Cependant, ces ambitions se heurtent à de vives résistances au sein du bloc. Malgré un soutien de principe de la part de la plupart des capitales pour de nouvelles sources de revenus, les mécanismes concrets font l’objet de nettes divergences. En particulier, les propositions ciblant les produits du tabac, le chiffre d’affaires des entreprises et le marché du carbone se heurtent déjà à l’opposition de plusieurs pays.
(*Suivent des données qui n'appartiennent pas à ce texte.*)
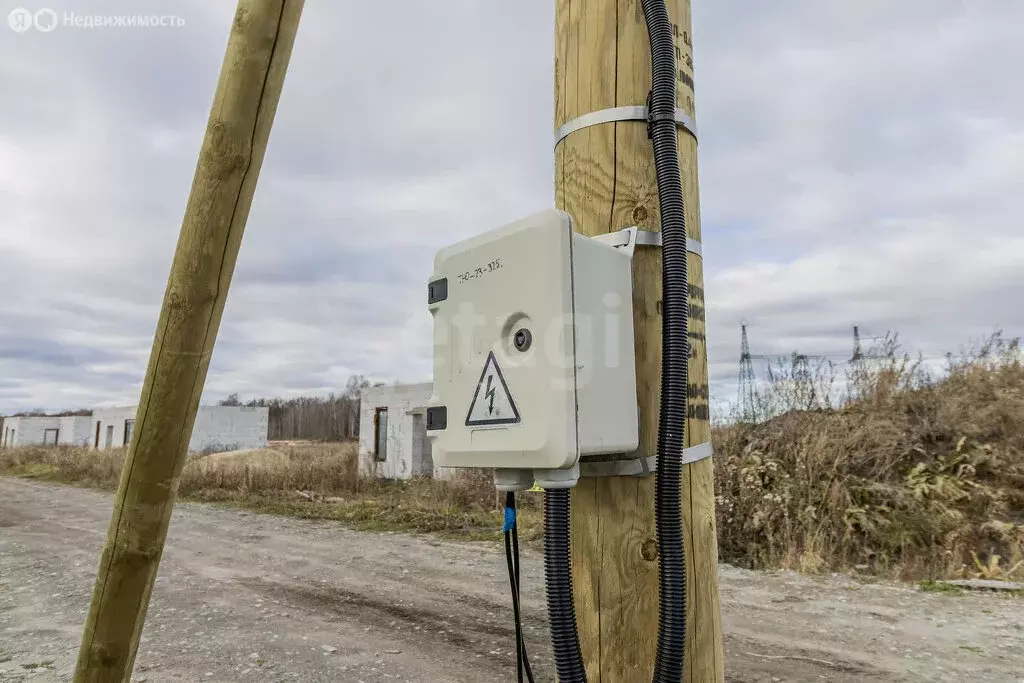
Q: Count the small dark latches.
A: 2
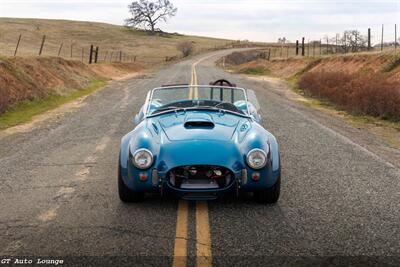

Pour Paris, cet enjeu revêt une dimension non seulement économique, mais aussi hautement politique sur la scène intérieure. L’exécutif cherche à éviter tout compromis susceptible de conforter ses opposants politiques à l’approche des prochains scrutins. Le sommet d’octobre à Bruxelles, conduit sous présidence irlandaise, constituera un test décisif pour tenter de finaliser les contours du futur cadre financier avant que les agendas électoraux dans les grands États membres ne finissent par paralyser les négociations.